Exercise requirements ::
Copy out each line of the data below in which "white" appears.

Data for analysis ::
◇ ◇ ◇ ◇ ◇

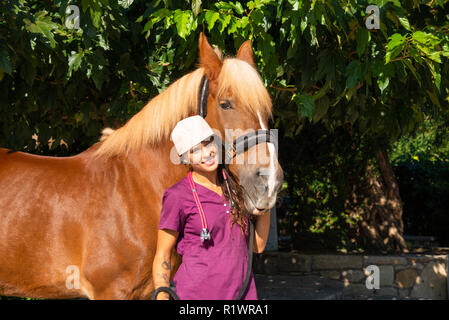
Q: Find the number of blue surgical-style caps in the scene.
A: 0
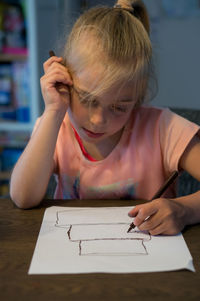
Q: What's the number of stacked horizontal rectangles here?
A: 3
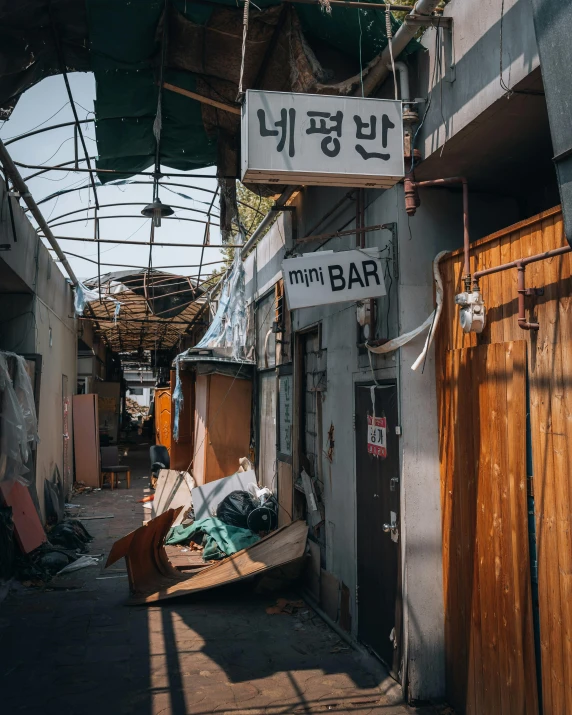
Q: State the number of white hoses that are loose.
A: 1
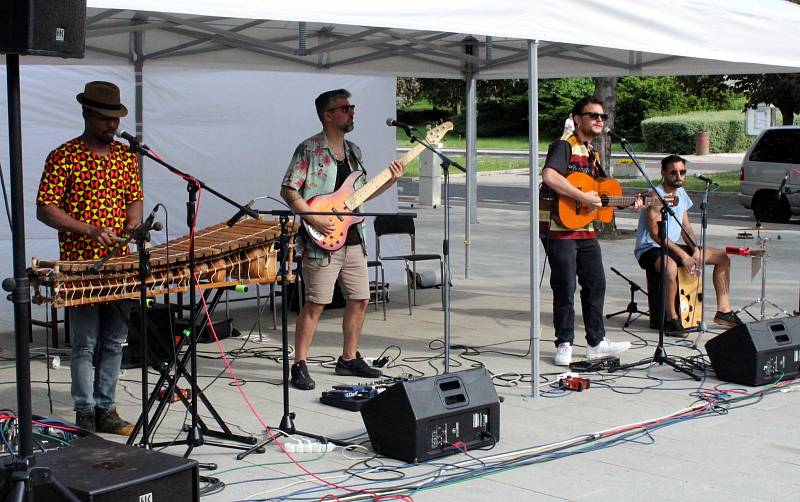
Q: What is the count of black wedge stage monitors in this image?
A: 2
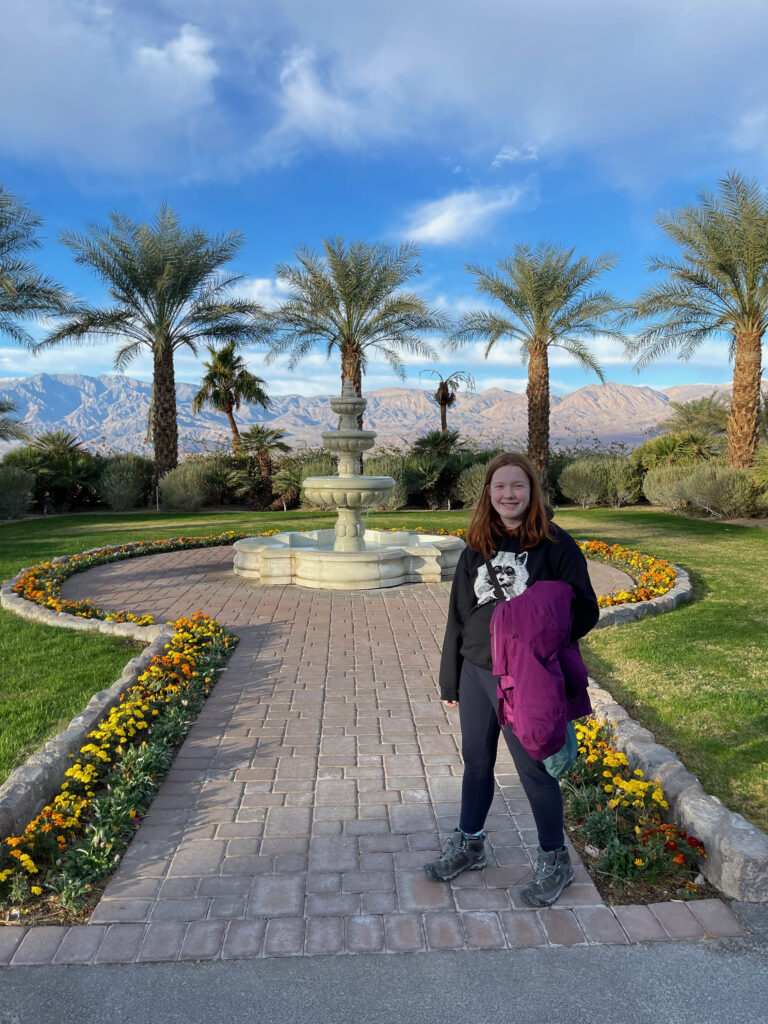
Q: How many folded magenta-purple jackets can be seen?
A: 1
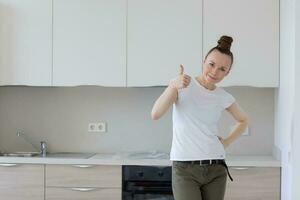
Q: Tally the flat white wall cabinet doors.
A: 4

◇ ◇ ◇ ◇ ◇

Answer space ::
Q: State the number of white hoses that are loose.
Q: Tally the flat white wall cabinet doors.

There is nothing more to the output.